>>>

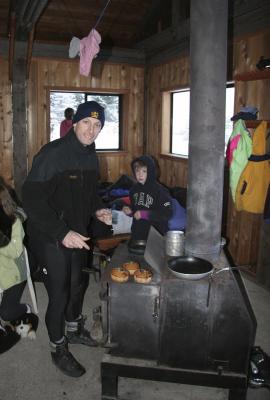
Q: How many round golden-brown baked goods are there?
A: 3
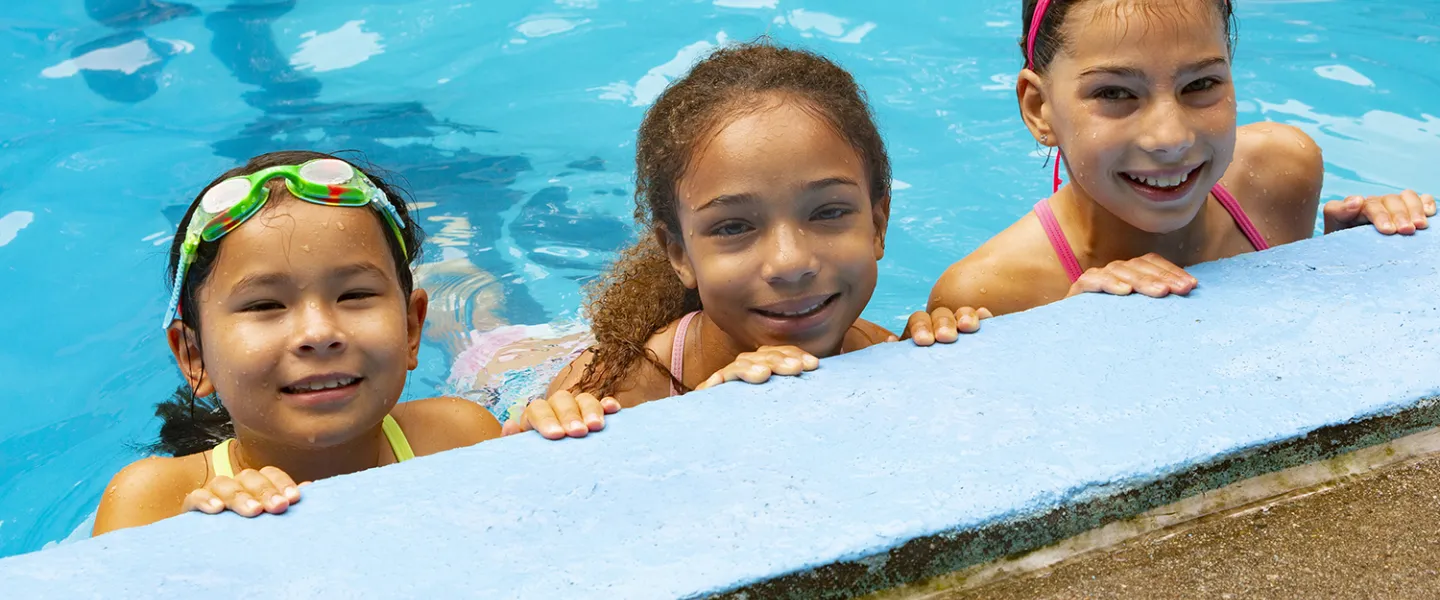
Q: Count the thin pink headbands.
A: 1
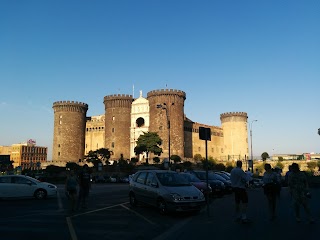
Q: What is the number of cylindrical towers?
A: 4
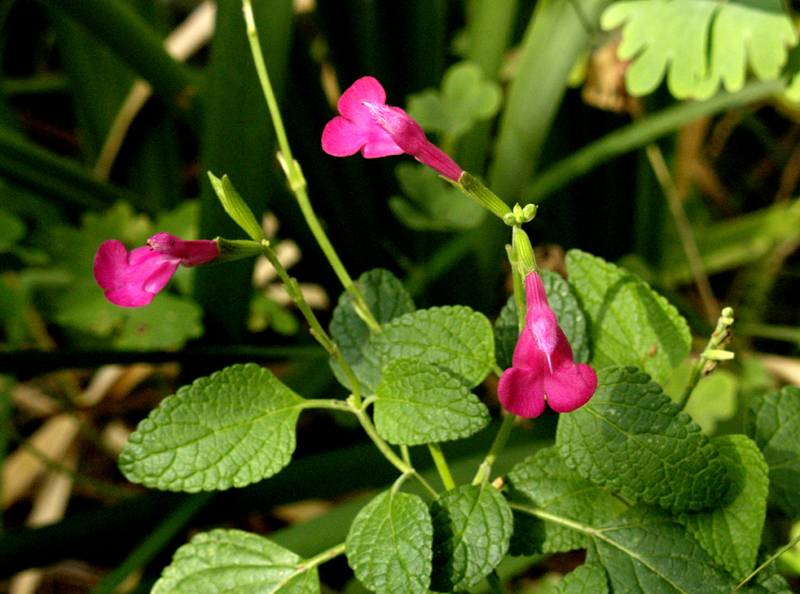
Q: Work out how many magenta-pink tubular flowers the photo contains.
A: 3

<<<

### [EXERCISE PROMPT]
Every line of the data above should be repeated exactly. Omit the pictures.

### [RESULT FOR THIS EXERCISE]
Q: How many round golden-brown baked goods are there?
A: 3
Q: Count the thin pink headbands.
A: 1
Q: What is the number of cylindrical towers?
A: 4
Q: Work out how many magenta-pink tubular flowers the photo contains.
A: 3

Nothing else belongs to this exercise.